日本各地に水不足を解消するための水道の建設例がありますが、著者の出身地が福岡県であることから、久留米藩を舞台にした本作は郷土の歴史を扱った作品ということになります。
描かれる四季の風景や、登場人物の方言には著者の郷土への愛着が感じられ、大作を描くといった気概が読者にも伝わり、ついつい物語の世界へ引き込まれてしまうような迫力があります。
武士の家計簿
日本の歴史や古文書の専門家である磯田道史氏が、ある日偶然に古書店から入手した"武士の家計簿"をきっかけに、その内容を解析・研究して執筆した本です。
家計簿を残したのは、金沢藩の「御算用者(ごさんようもの)」を長年勤めた猪山家です。
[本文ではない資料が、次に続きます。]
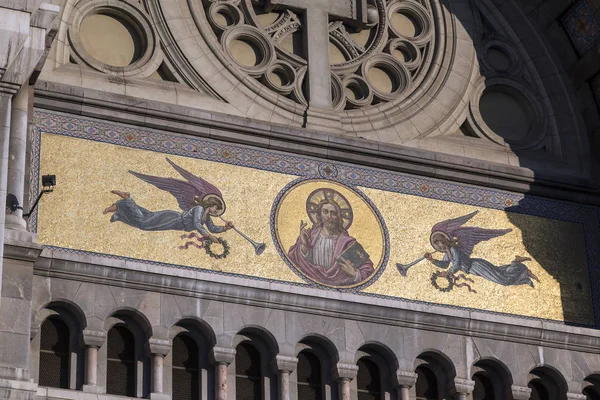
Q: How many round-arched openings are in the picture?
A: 10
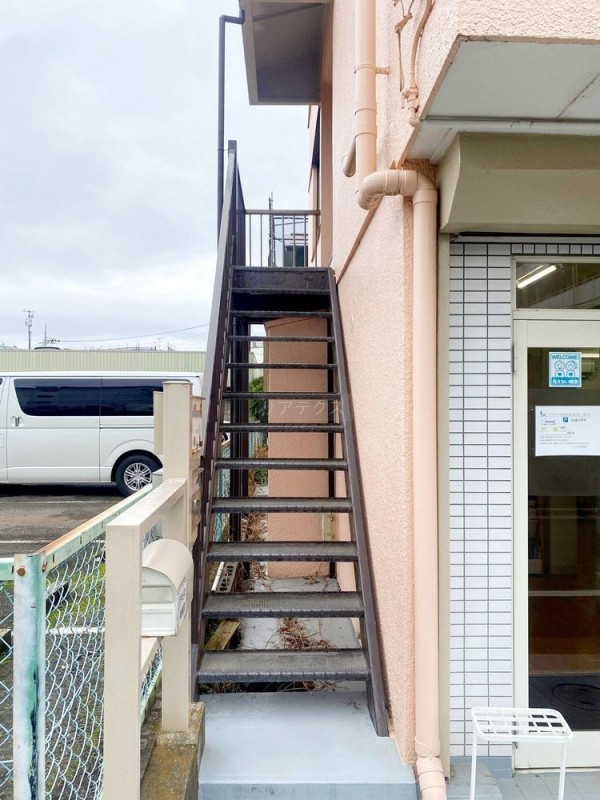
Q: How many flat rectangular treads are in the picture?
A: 11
現在の会社であれば、"経理部"といった職務ですが、猪山家自体は下級武士の階級であり、歴史的にも殆ど無名といってよい存在でした。
しかし発見された家計簿には、饅頭1つに至るまでの詳細な帳面が36年間にも渡って記録されていたといい、手紙などの書面も一緒に保存されていました。
私たちが見ても数字が羅列されているだけの無意味な古文書にしか見えませんが、地道な調査によって内容を明らかにすることで、ある武士の一家の歴史を雄弁に語ってくれるという、まったく新しい視点で書かれています。
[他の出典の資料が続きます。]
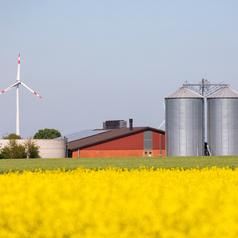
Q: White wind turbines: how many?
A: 1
本書の要所には図表を使った解説が入れられおり、たとえば現在の通貨と照らし合わせた価値などが一般読者にも分かり易く書かれている点は評価できます。
日常の暮らし、結婚や出産、そして葬式といった一家に欠かすことの出来ないイベントから、藩内における出世、明治維新による幕府体制の解体といった大きな出来事が、武士の一家にどのような影響を与えたのかがノンフィクションで書かれいるといってもよいでしょう。
支配階級である武士によって運営されていた日本の諸藩は慢性的な財政赤字に苦しんでおり、当然のように藩に仕える下級武士の暮らしは決して裕福なものではありませんでした。
それでもエンゲル係数はけっして高くはなく、儀礼や行事に多くの出費が費やされていた現状が明るみになります。
武士にとって血縁の繋がりは現在よりも遥かに濃いものであり、そののために生じる"義理"は、たとえ借財してでも欠かすことが出来なかったようです。
また明治時代が到来し、文明開化の中で旧支配者階級となった"武士"たちが、新しい時代への適用に苦戦する姿までもが分かってきます。
それでも猪山家は会計といった新しい時代でも必要とされる"技能"を持っていた幸運な家系であり、家族が路頭に迷うことなく時代を乗り切ることに成功します。
2010年には映画化され話題になった作品ですが、歴史小説とは一味違う楽しみを与えてくれる1冊です。